IHSG Jemblok Lagi, Pengamat: Masih Ada Risiko Pelemahan Lanjutan

ihsg jeblok
Pengunjung mengamati layar digital yang menampilkan pergerakan Indeks Harga Saham Gabungan (IHSG) di Bursa Efek Indonesia (BEI), Jakarta, Selasa (8/4/2025). PT Bursa Efek Indonesia (BEI) membekukan sementara perdagangan (trading halt) sistem perdagangan pada pukul 09.00 waktu Jakarta Automated Trading System (JATS), setelah penurunan IHSG yang melebihi delapan persen. ANTARA FOTO/Bayu Pratama S/nz

JAKARTA, radarsampit.com – Indeks Harga Saham Gabungan (IHSG) Bursa Efek Indonesia (BEI) pada Rabu pagi, dibuka melemah 17,70 poin atau 0,30 persen ke posisi 5.978,44.

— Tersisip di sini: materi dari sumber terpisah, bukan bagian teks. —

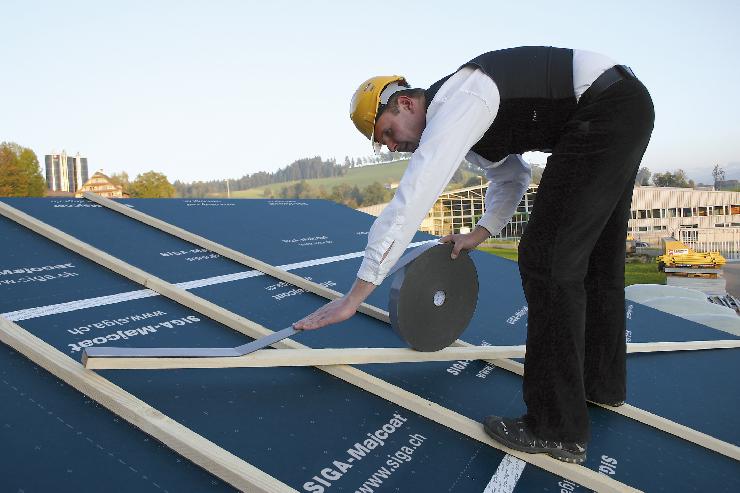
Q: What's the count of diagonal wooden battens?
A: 3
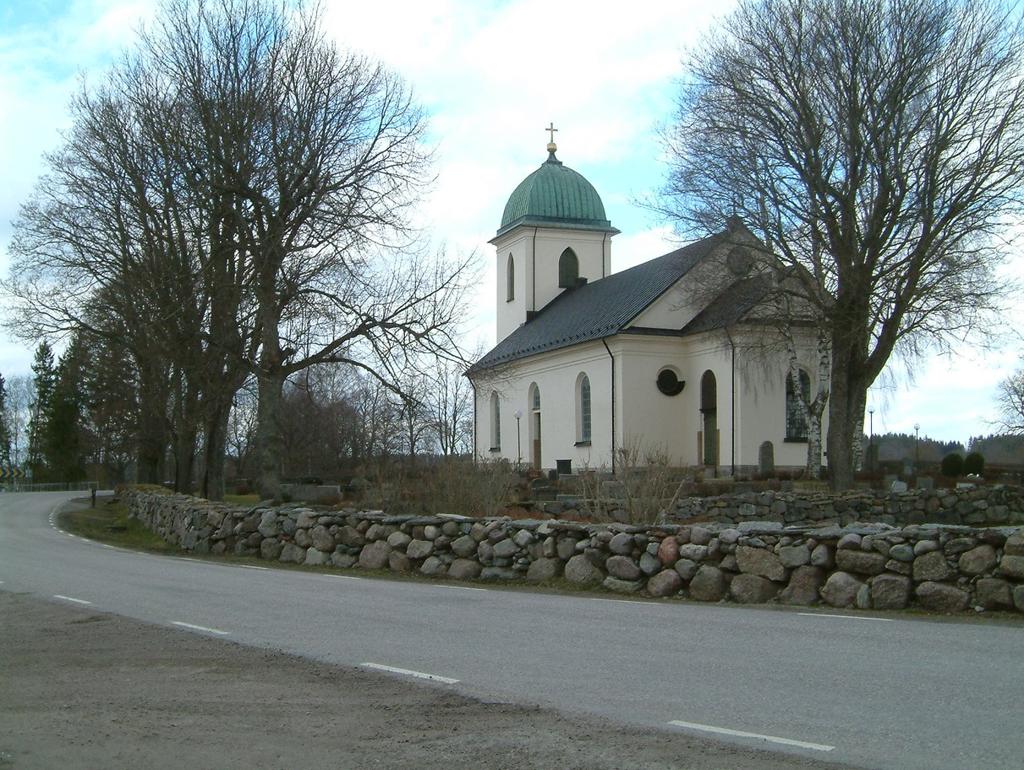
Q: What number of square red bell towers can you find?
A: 0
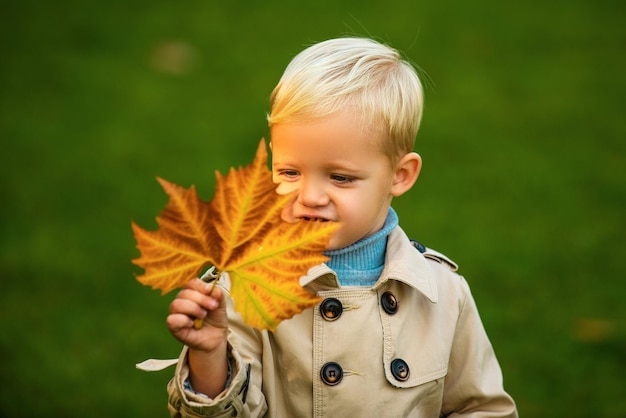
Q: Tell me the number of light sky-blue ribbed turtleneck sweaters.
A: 1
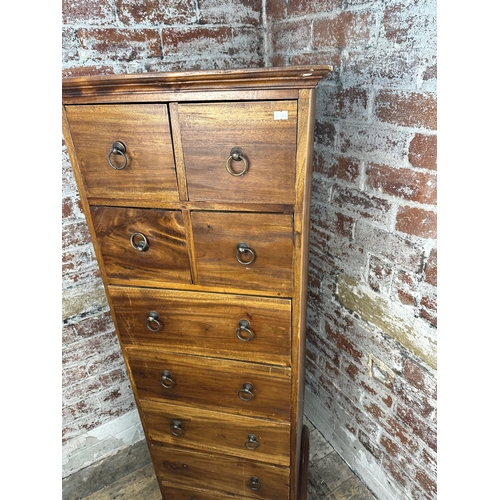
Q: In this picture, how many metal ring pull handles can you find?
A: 11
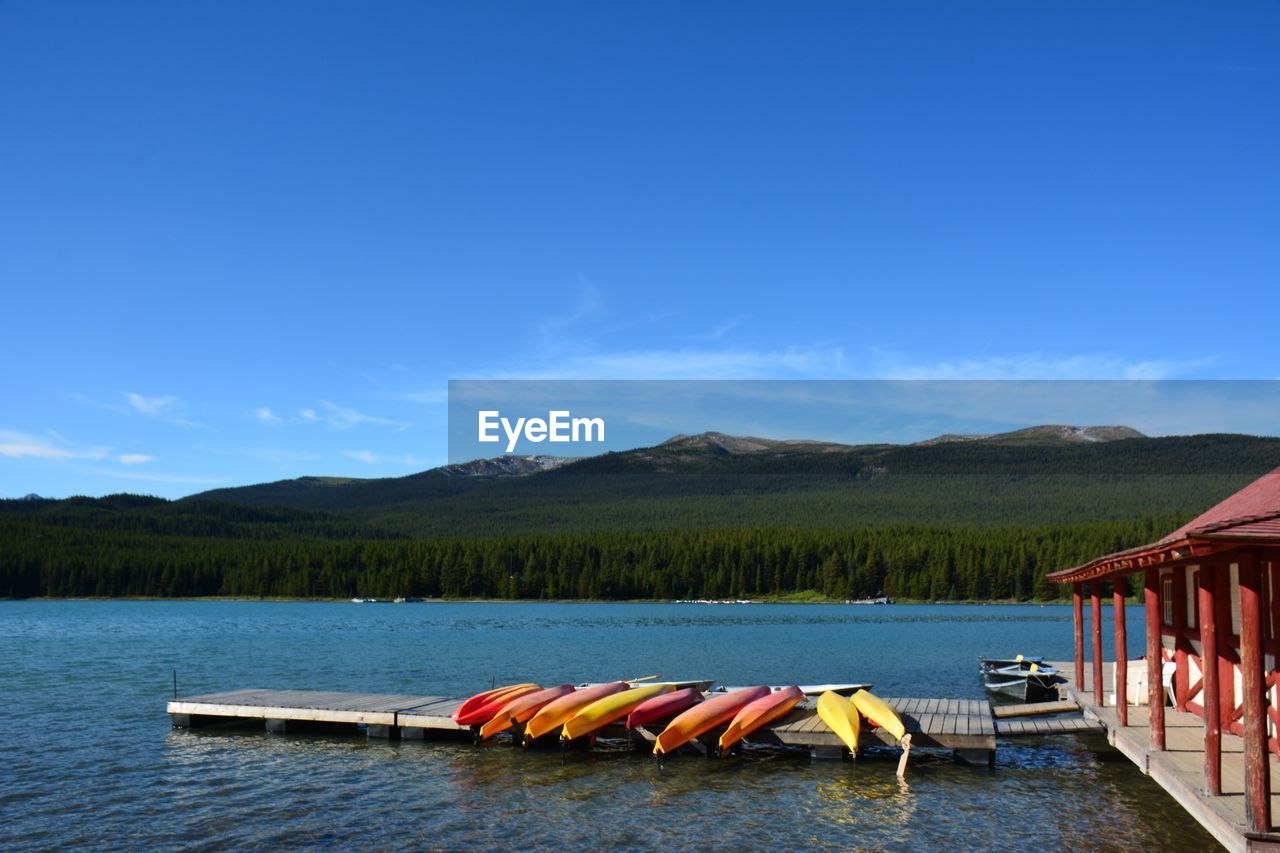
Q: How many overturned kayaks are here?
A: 9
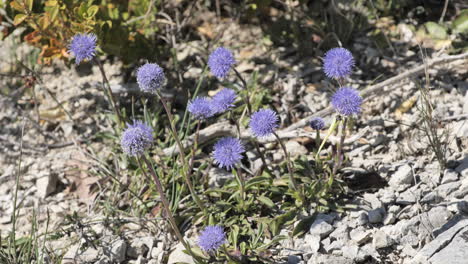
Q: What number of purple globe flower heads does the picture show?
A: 12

Sementara kelompok 45 saham unggulan atau indeks LQ45 turun 1,00 poin atau 0,15 persen ke posisi 666,77.

Sebelumnya pengamat pasar modal sekaligus Founder Stocknow.id Hendra Wardana memproyeksikan masih ada risiko pelemahan lanjutan pada Indeks Harga Saham Gabungan (IHSG) dalam jangka pendek.

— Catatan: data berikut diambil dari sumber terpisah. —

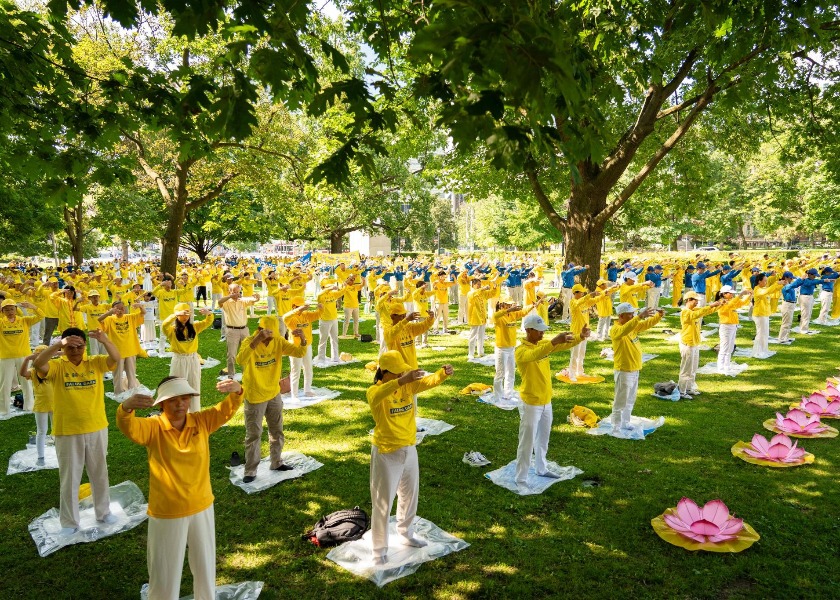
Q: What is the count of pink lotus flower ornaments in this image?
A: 5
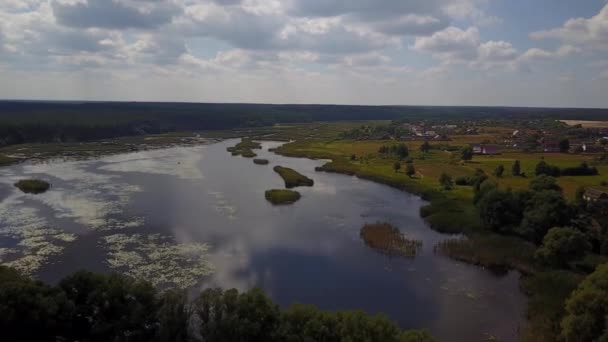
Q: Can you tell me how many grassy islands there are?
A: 6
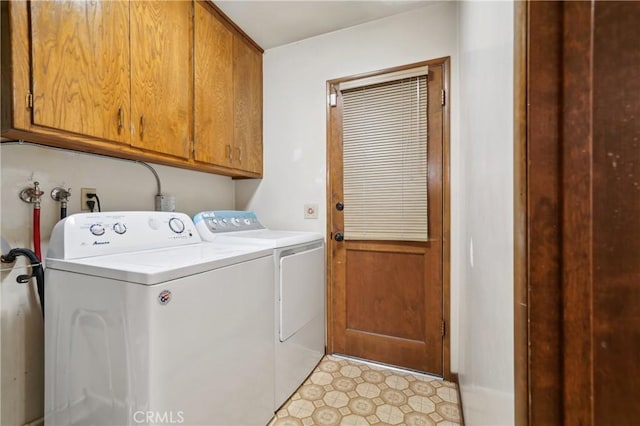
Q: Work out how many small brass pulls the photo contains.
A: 4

“Dari sisi teknikal, IHSG kini berada di area support 5.945 sampai 6.045, dengan level krusial selanjutnya di 5.500 sampai 5.636. Artinya, secara jangka pendek, masih ada risiko pelemahan lanjutan,” ujar Hendra saat dihubungi Antara di Jakarta, Rabu.

Di sisi lain, tetap terbuka kemungkinan IHSG mengalami technical rebound apabila ada sinyal positif dari pemerintah Indonesia terkait negosiasi dalam menanggapi kebijakan tarif Presiden Amerika Serikat (AS) Donald Trump.

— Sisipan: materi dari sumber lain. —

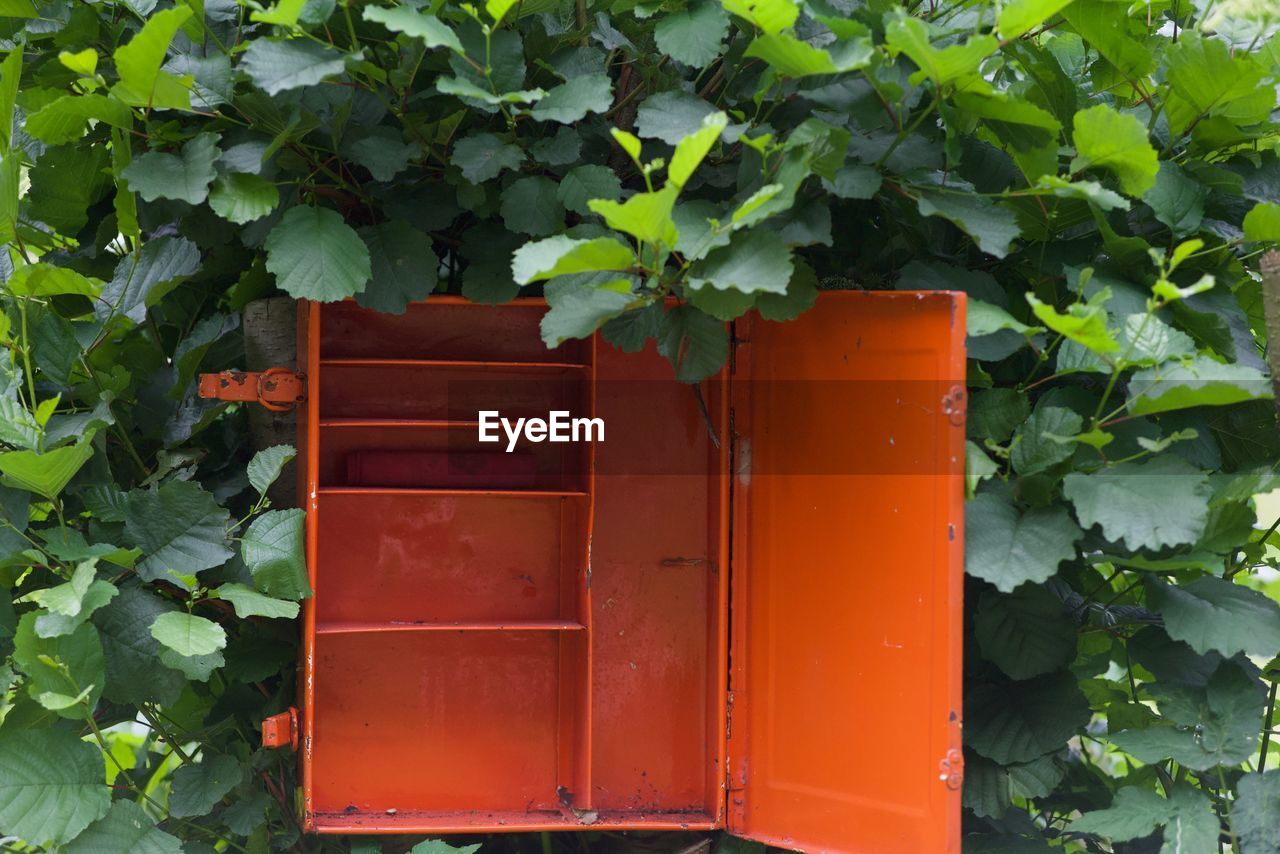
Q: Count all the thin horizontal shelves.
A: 4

“Namun, kemungkinan technical rebound tetap terbuka, terutama jika ada sinyal diplomasi tegas dari Presiden Prabowo Subianto dalam menanggapi kebijakan tarif Trump,” ujar Hendra.

Baca Juga :  Perkuat Pelayanan Jelang HPN 2024, PLN Gelar Upskilling Petugas Frontliner di Kalselteng

Ia memastikan pasar modal Indonesia masih memiliki daya tarik tinggi yang ditopang oleh fundamental ekonomi domestik dan kinerja perusahaan tercatat (emiten) yang masih solid.

Ia menjelaskan pelemahan yang terjadi pada IHSG lebih disebabkan oleh sentimen eksternal, utamanya adanya kekhawatiran pelaku pasar terhadap kebijakan tarif Donald Trump.

“Meskipun ekspor Indonesia ke AS hanya sekitar 9,9 persen dari total ekspor nasional, reaksi pasar yang berlebihan mengindikasikan adanya kekhawatiran lebih dalam terhadap ketegangan dagang global, potensi perlambatan ekonomi dunia, serta belum adanya respons cepat dari pemerintah RI sebelum pasar dibuka,” ujar Hendra.

Justru, Ia menilai saat ini menjadi peluang strategis bagi investor untuk mengoleksi saham-saham unggulan dengan harga murah di pasar saham Indonesia.

“Justru saat investor panik, ini bisa menjadi peluang strategis untuk mulai mengoleksi saham-saham unggulan yang harganya terkoreksi dalam. Apalagi, Indonesia memiliki fondasi ekonomi yang tetap solid: pertumbuhan PDB stabil di kisaran 5 persen, neraca perdagangan masih surplus, dan fundamental emiten-emiten besar tetap kuat,” ujar Hendra.